(Collected data entries)
'''

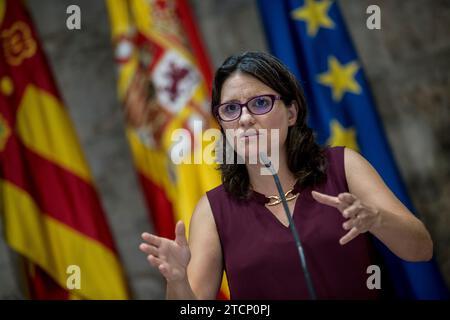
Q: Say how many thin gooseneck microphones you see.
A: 1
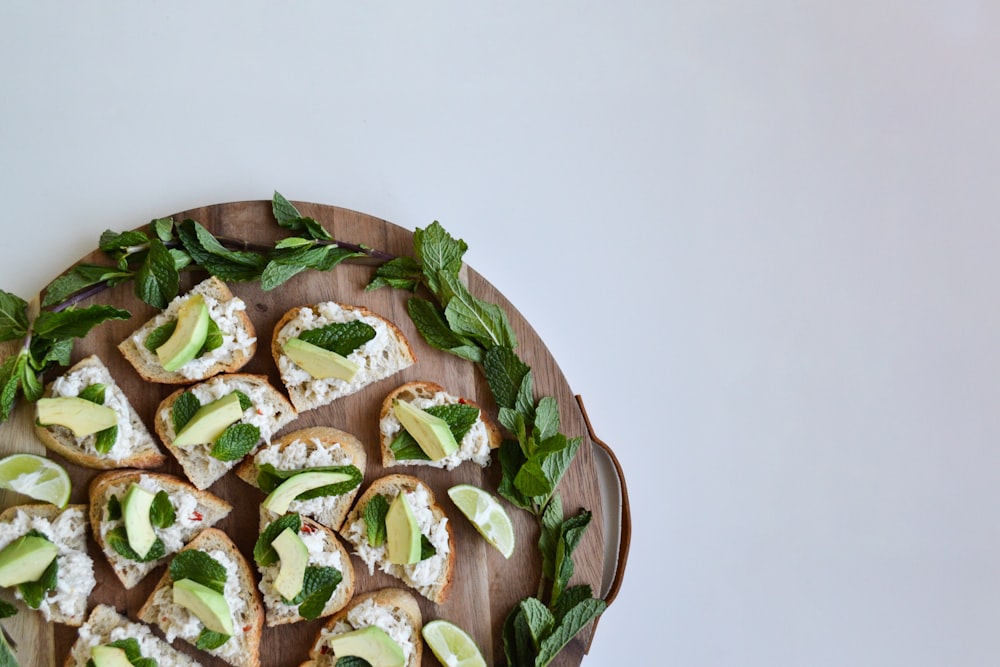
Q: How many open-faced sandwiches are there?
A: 13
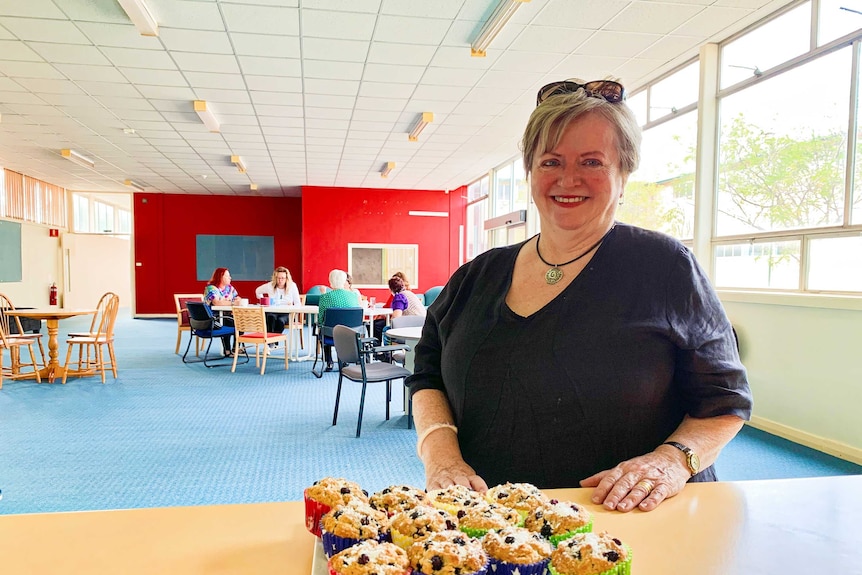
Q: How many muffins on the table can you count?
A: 12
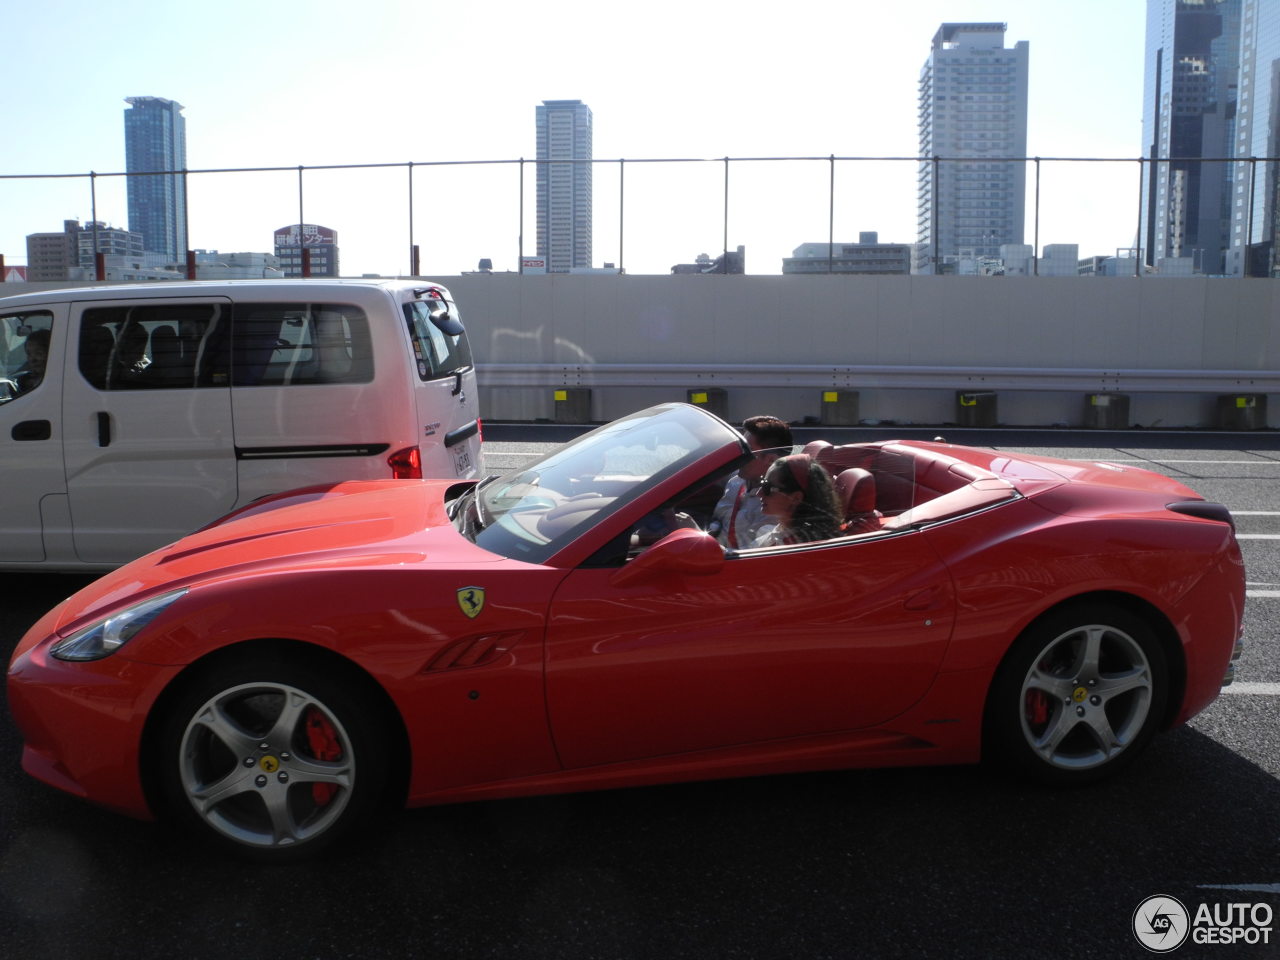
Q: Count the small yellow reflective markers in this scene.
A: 6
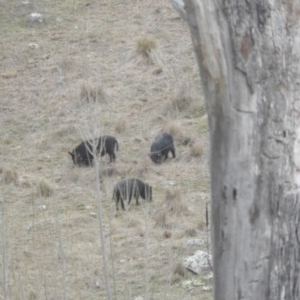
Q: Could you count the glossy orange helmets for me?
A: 0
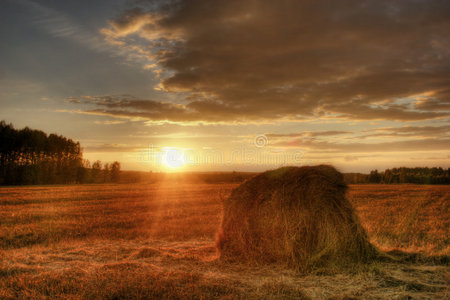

'''

### Work order
Your answer must be an exact copy of the records, minus any pictures.

### Exercise result
Q: Say how many thin gooseneck microphones you see.
A: 1
Q: How many open-faced sandwiches are there?
A: 13
Q: How many muffins on the table can you count?
A: 12
Q: Count the small yellow reflective markers in this scene.
A: 6
Q: Could you count the glossy orange helmets for me?
A: 0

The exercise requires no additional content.